I'm sure they have thought about that, a few people may well upload 5TB, or 10TB... But someone, somewhere, just to be a pain, will try uploading 500TB... They'll probably cut that user off at some point, or throttle them...
Look at Carbonite... They offer "unlimited" backup, but if you read the fine print, after various datapoints they throttle. That is why I no longer use them, I switched to Crashplan and Backblaze, who don't throttle (as much, I'm not convinced they don't to some extent).
I was thinking of that when I was typing it up...
DropBox was our first "cloud" service, mostly because it came with our Galaxy III phones and included 50GB of "bonus" space with the phones. Boy, that was a lot at the time.
We still have that space and keep some files there, but we moved on to Google Drive last year and then this past summer, to OneDrive when the 1TB offer came out.
We were still on Office 2010 at the time and I was going to skip 2013, but for $100 a year, I get a complete copy of Office 2013 including Publisher (which I didn't have for 2010, I was using a 2007 copy), and 1TB per user for 5 users.
That was a crazy good deal, so we did that, and now it is unlimited.

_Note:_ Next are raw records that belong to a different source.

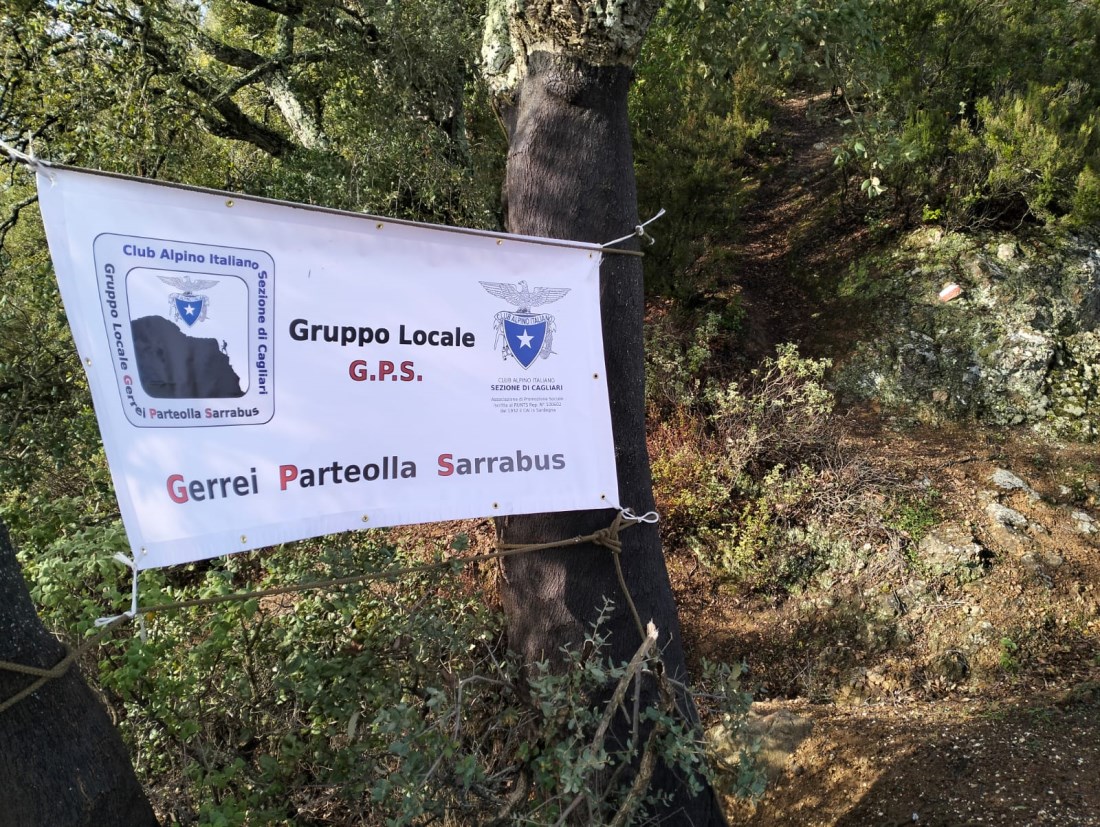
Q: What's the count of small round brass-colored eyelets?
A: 11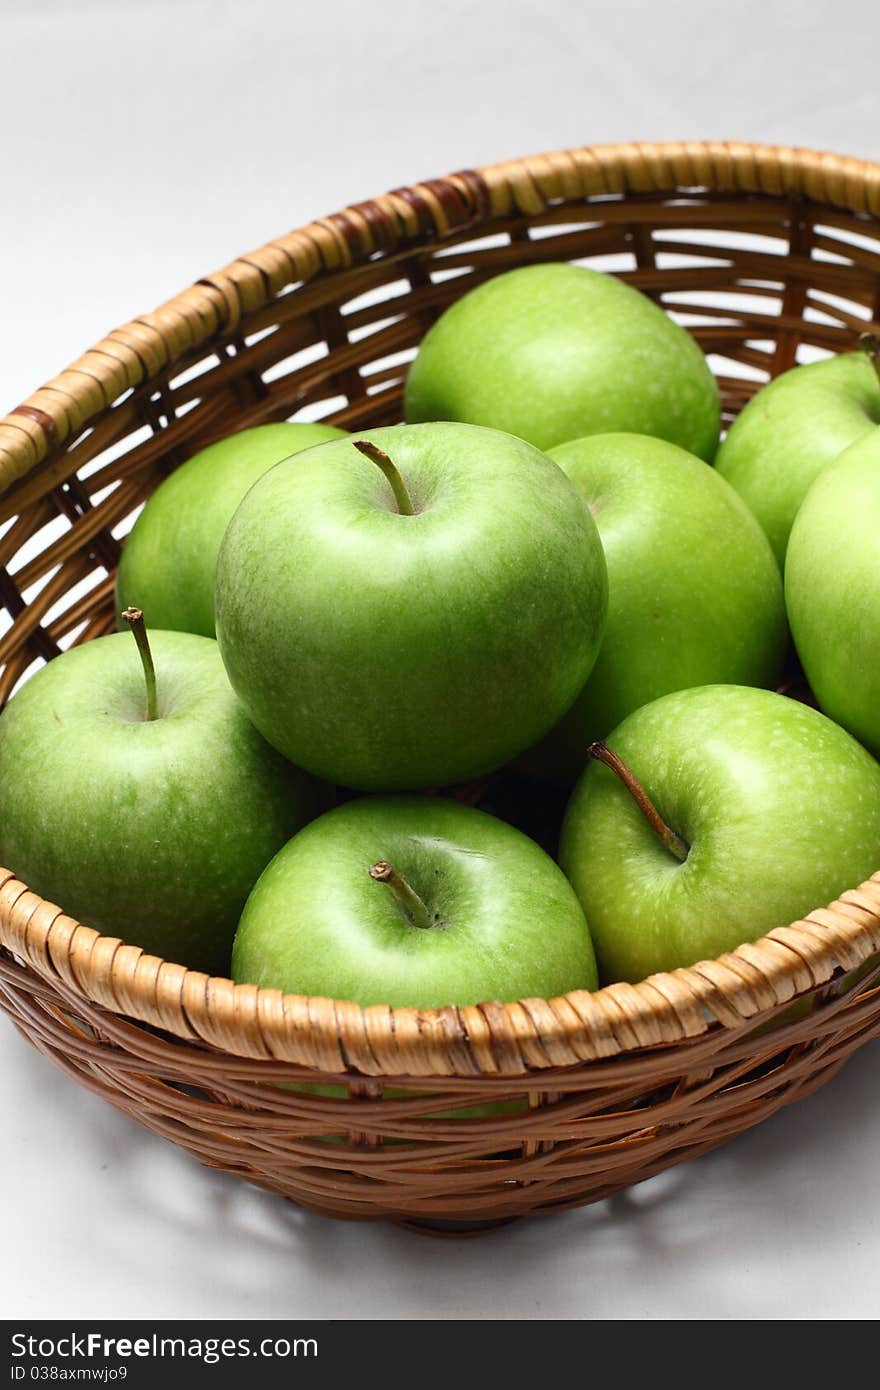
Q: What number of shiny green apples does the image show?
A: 9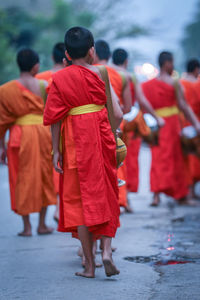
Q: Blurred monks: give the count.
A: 6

The client is fine... Still not great, but my hope is that they figure out that the client does matter and they work to improve it.

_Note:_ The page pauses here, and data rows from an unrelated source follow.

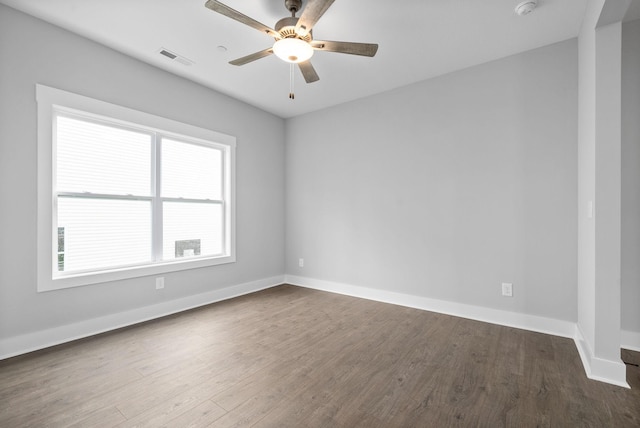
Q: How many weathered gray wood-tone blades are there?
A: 5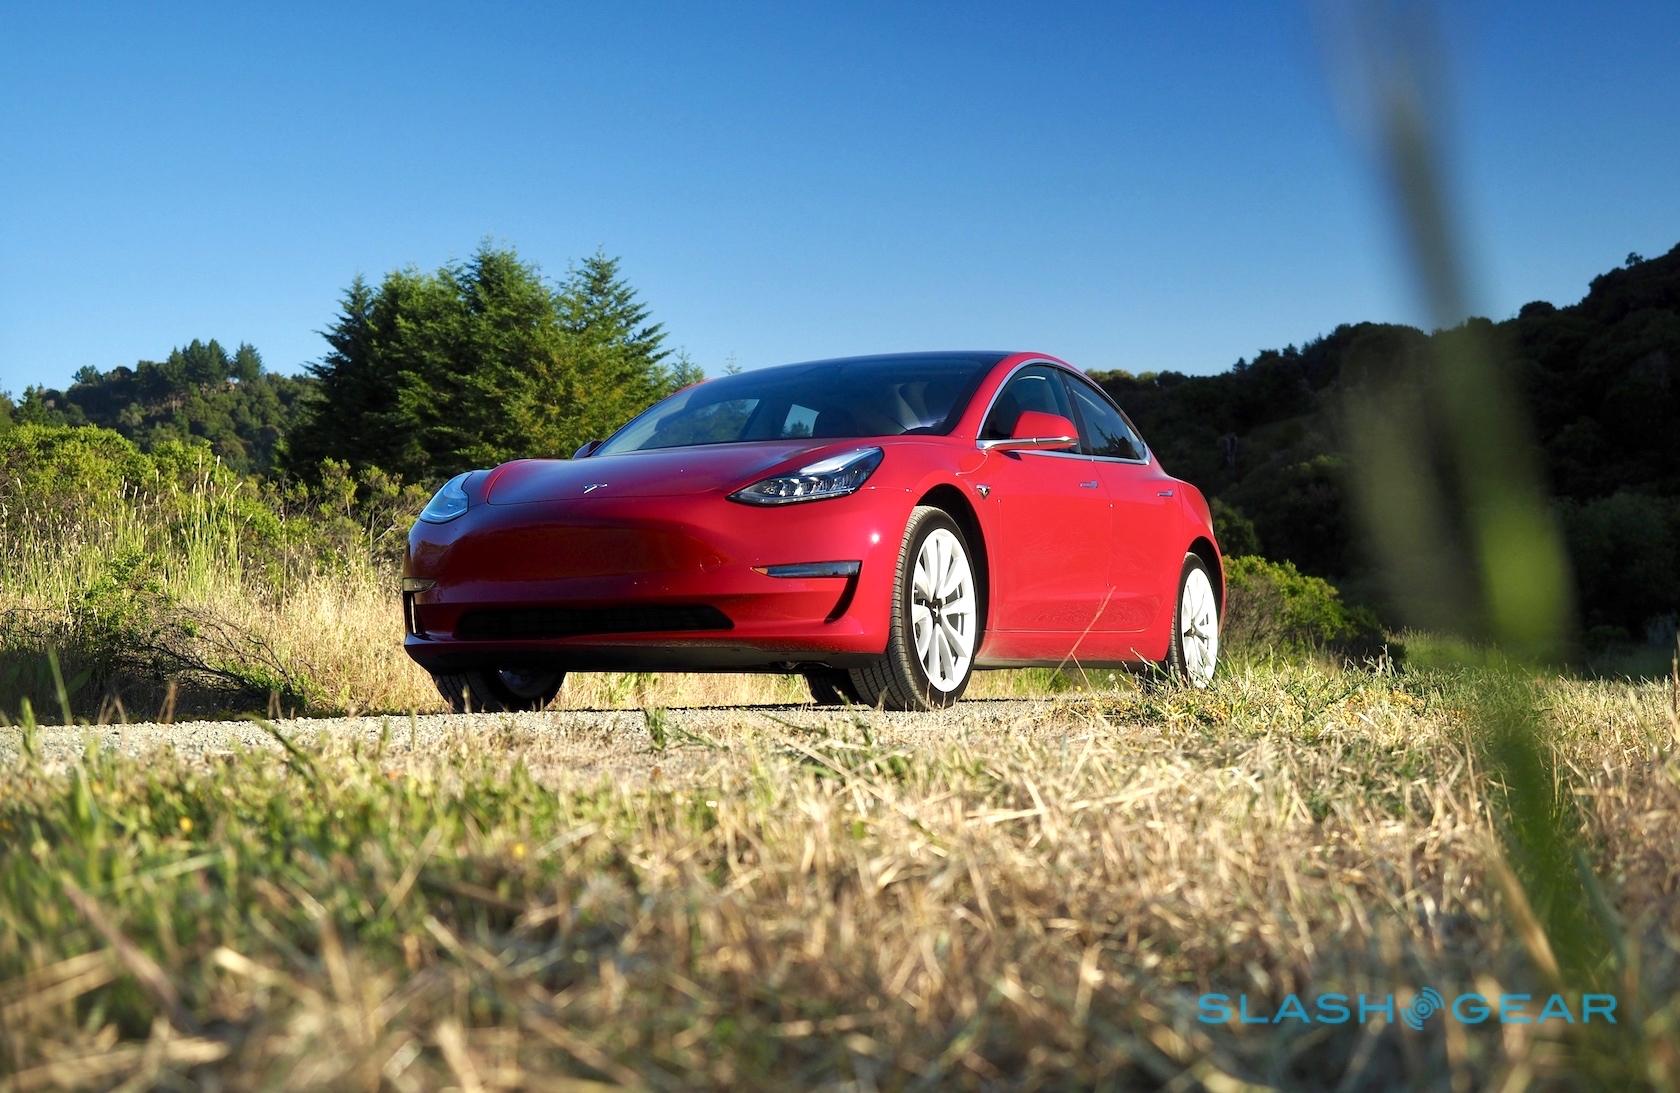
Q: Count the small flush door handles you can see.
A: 2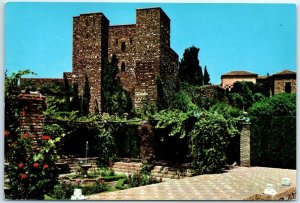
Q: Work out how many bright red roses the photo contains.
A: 7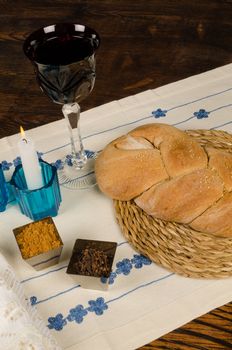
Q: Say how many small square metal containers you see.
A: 2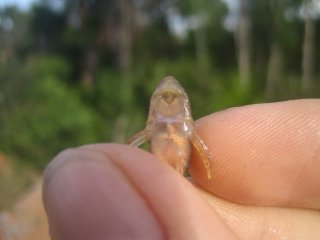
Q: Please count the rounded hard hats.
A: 0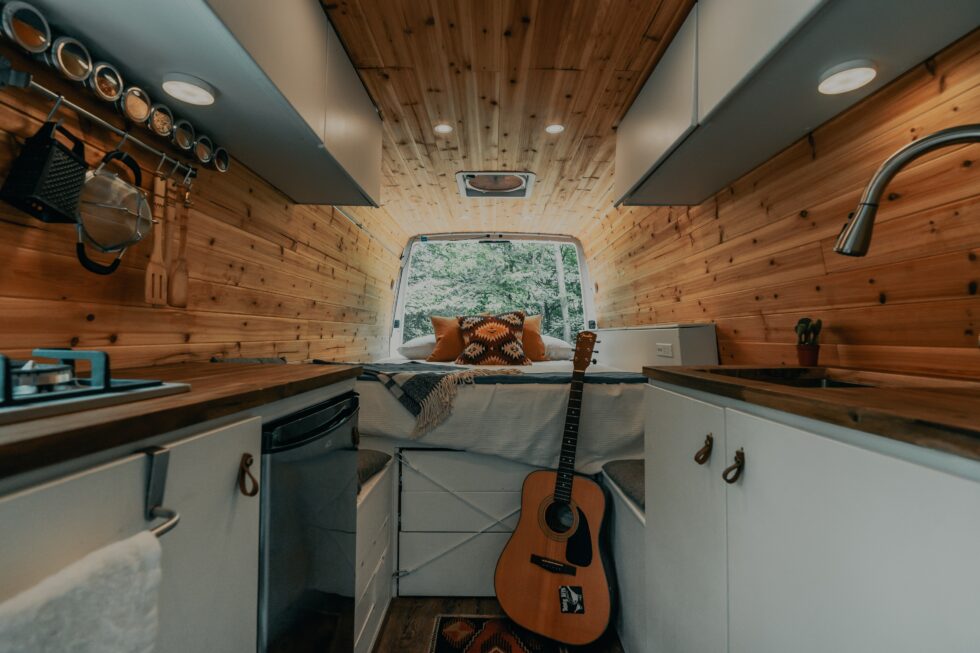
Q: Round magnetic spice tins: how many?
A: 8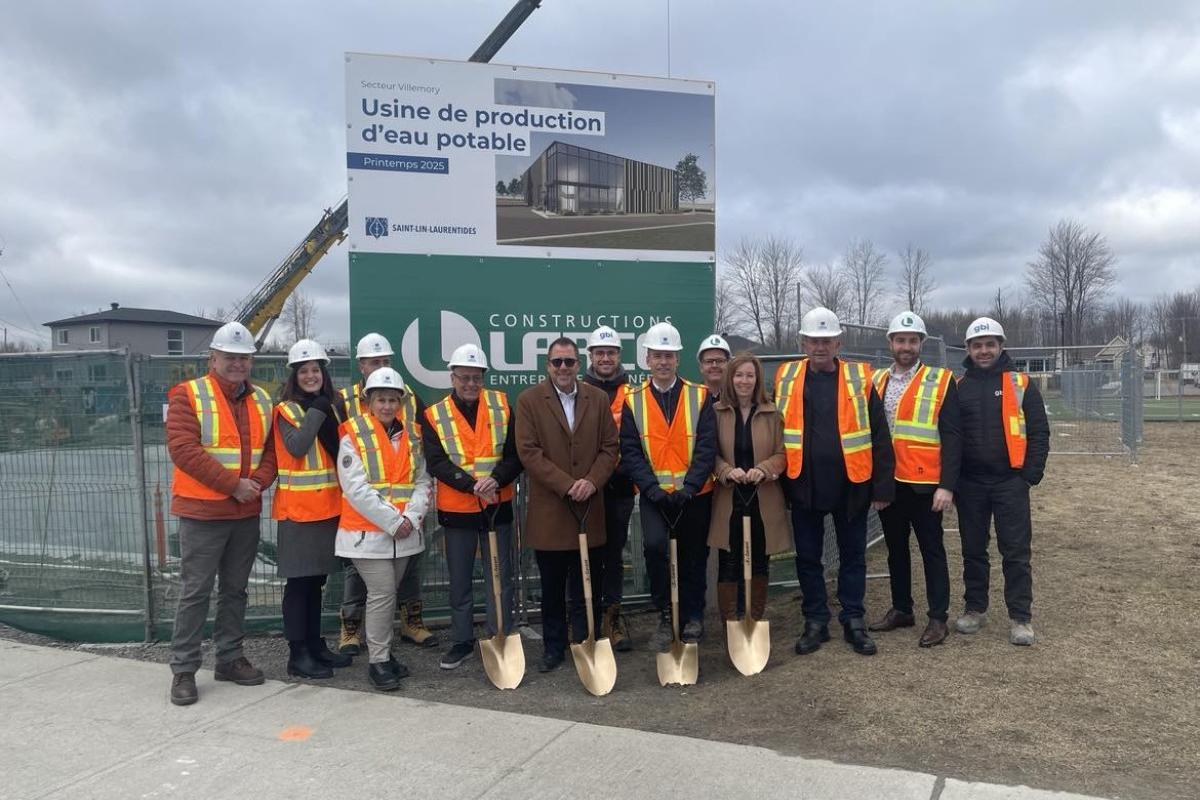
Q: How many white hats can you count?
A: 11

Where I live, yes, I get those speeds all the time.
We are fairly heavy users of the Internet. Between watching streaming shows on Amazon Instant Video, downloading games and apps on the PS3 and iPads, Steam games on the computer, Skype to video chat with family overseas, it works very well all the time.
I also use 6 different cloud services. For simple storage, iCloud, DropBox, Google Drive, and OneDrive. For backup, I use both Crashplan and Backblaze to backup all our computers in the house. I work from home, so I also VPN and remote desktop every day.
With 5 to 7 people using the Internet at the same time, both uploads and downloads, it works perfectly 99% of the time.
That is one reason why I pay extra for the 150/150 plan, gives me 18 megabytes up and down, and I really do see the full speed. It used to be 150 down, 65 up, but they just gave us a free upgrade to 150/150 this month, no complaints...
Other than perhaps the cost, but it is what it is... $105 a month for that speed...
It was SkyDrive, until they had to rename it due to a lawsuit from British broadcaster BSkyB
But seriously, it'll be "unlimited" until disk space becomes an issue. Which is to say, it's unlimited until it isn't.
Fair point... Of course, with 8TB and 10TB drives starting to ship and larger tape solutions coming online, it is quite possible that the storage they can hold will continue to grow as fast, if not faster, than the demand.
Will people upload tons right away? Sure... but I don't think it will keep up from the initial surge, after all, does the average user really produce that much original content?
Home movies are probably the single largest source of "original content" and honestly the past 6 years of HD home video for us is only about half a TB. It is growing at maybe 100GB a year.
As for other "downloaded" content as you put it, don't you think that Microsoft is not just doing a "store once, mark for all" system, where they note that the same large files are being backed up by 10,000 users. They store a single copy and just put a pointer to that copy for everyone.
While that is a fair point... Those speeds will increase over time.
Just this month, Verizon FIOS upgraded our service with what they call "SpeedMatch":
http://campaign.verizon.com/fa...
So if you have 35 megabits down, now you have 35 megabits up. 75 down, 75 up, etc...
Granted, not everyone has FIOS, or can get it, but it may well provide pressure to others (Comcast we're looking at you) to match it.
Where there's a will, there's a relative.